Visa Inc. is deploying a classic fraud prevention model to combat the growing sophistication of prepaid card fraud.
The card brand has established a prepaid clearinghouse service, a database for Visa prepaid issuers and program managers to share fraud data with each other. It's a tactic that has been around for decades.
"The concept of the credit card issuer clearinghouse service from the 1980s proved to be a good fit because of the similarities in what was happening fraud-wise on the prepaid side of the business," says Carrie Vriheas, vice president of prepaid strategy for Visa.
Fraudsters move from one prepaid card program to another to steal account data to create counterfeit cards or pursue other schemes. Even though most prepaid programs manage their own files and systems, the fraud prevention employees at those companies have been talking to one another about how to mitigate this growing threat, Vriheas says.
Visa aims to formalize this communication process by establishing the prepaid clearinghouse service as a requirement of the Visa prepaid program, giving managers until June 2015 to submit fraud data to the new database.

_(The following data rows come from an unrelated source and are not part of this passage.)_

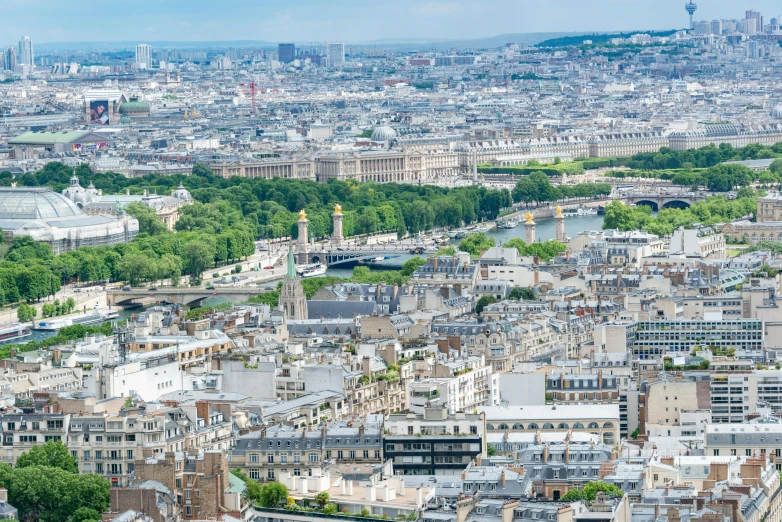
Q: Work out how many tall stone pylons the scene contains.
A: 4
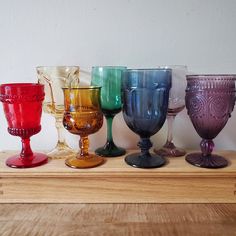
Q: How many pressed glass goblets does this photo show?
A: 7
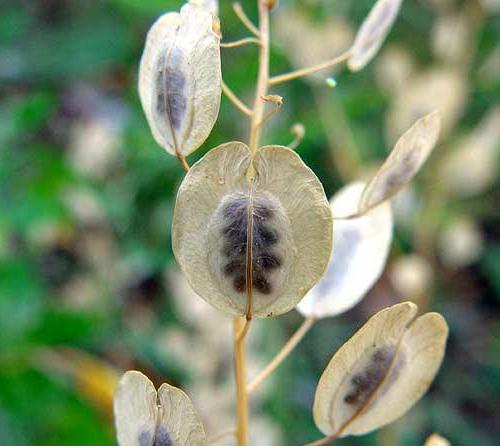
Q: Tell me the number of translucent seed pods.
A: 7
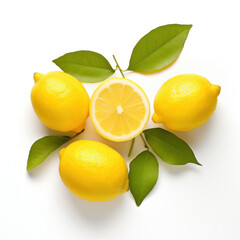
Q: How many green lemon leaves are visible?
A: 5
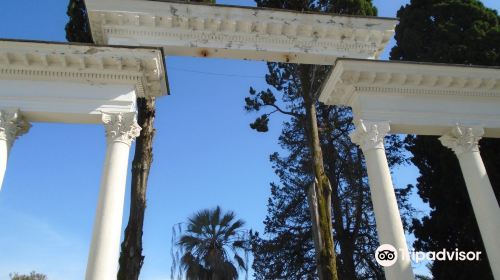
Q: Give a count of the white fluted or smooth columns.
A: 4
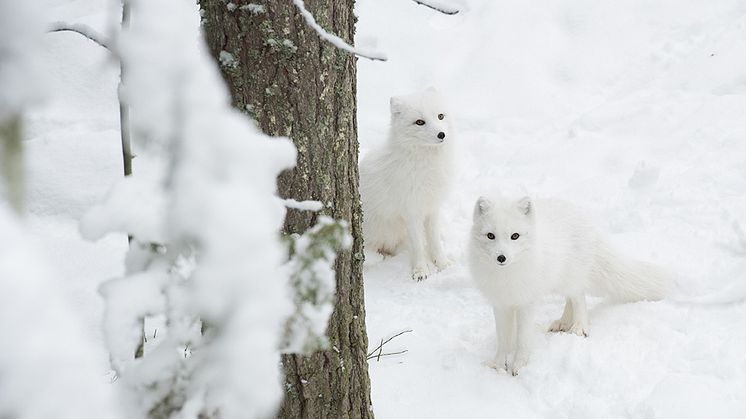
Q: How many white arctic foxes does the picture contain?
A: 2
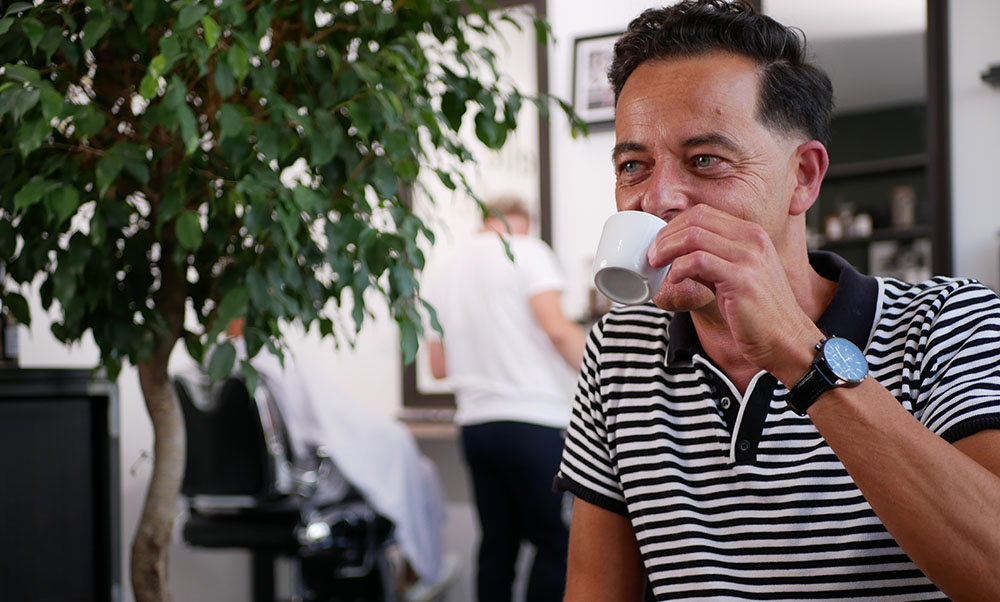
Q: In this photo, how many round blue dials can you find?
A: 1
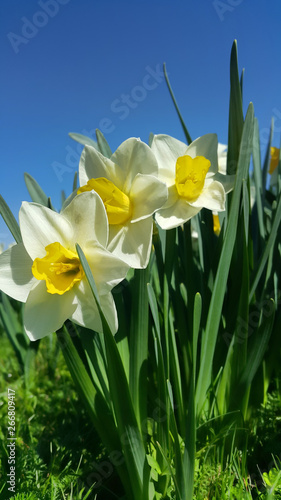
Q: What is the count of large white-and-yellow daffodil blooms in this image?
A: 3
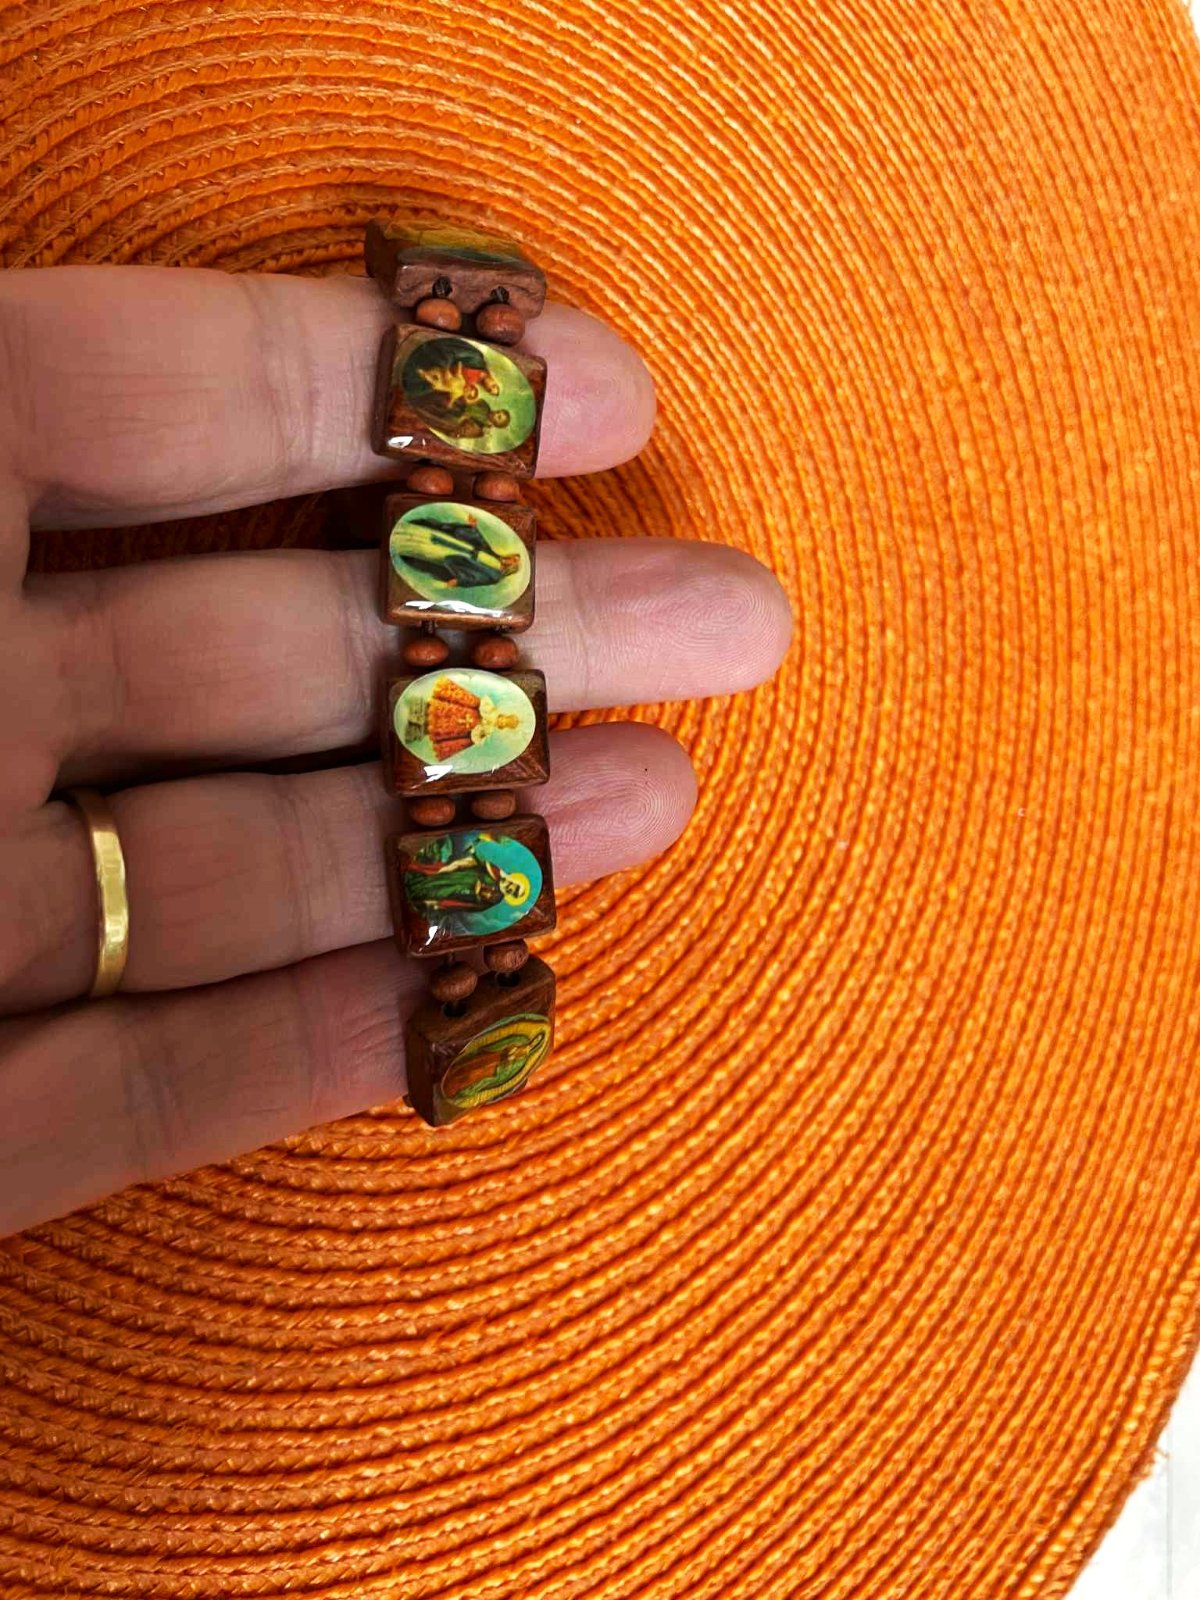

In the prepaid card market, "we have a good sense of what our fraud looks like compared to debit, but we don't have a way of sharing information and protecting ourselves,"Vriheas says. "And that's what this is about."
Those who miss Visa's deadline will be subject to fines or other penalties, similar to a merchant who has not met compliance with the Payment Card Industry data security standard, says Melyssa Barrett, Visa's senior director of solution delivery, risk products and business intelligence.
Visa partners may also "report data from other brands to get the benefit of that fraud data as well," Barrett says.
Visa's new fraud data service is "a great thing," says Shirley Inscoe, senior analyst with Boston-based Aite Group.
"This is really needed because there is a great propensity for fraud and money laundering in any payments system that doesn't have some oversight," she says.
However, any new processes create extra costs, which could be a problem for prepaid program managers who compete in a thin-margin industry, Inscoe says.
"Some of that cost will trickle down a bit, or some managers will decide not to issue prepaid cards," Inscoe says. "Visa has all the right intentions in doing this, but we'll see what the unintended consequences of those good intentions turn out to be."
Most prepaid program managers are ready to begin submitting fraud data to the clearinghouse now, rather than waiting until 2015, Barrett says.
Any new Visa prepaid program sponsored by a financial institution over the next 15 months would be required to report data by the June 2015 deadline, and any Visa prepaid program launched after that date would be required to participate with the clearinghouse as a condition of its operation.
Program managers can provide inquiries to the prepaid clearinghouse service about previous fraud reports or questionable data indicative of fraud. "They would get that information back, and then further validate it with their customers," Barrett says. "Essentially, it gives them the opportunity for further investigation."
In the spirit of complete disclosure for a prepaid program, Visa wants the consumers who use prepaid cards to be aware of and understand the service. Even though Visa does not expect many inquiries from cardholders, the process would provide an opportunity for consumers, after full authentication, to request and receive certain information. "It helps them understand what we have," Barrett says.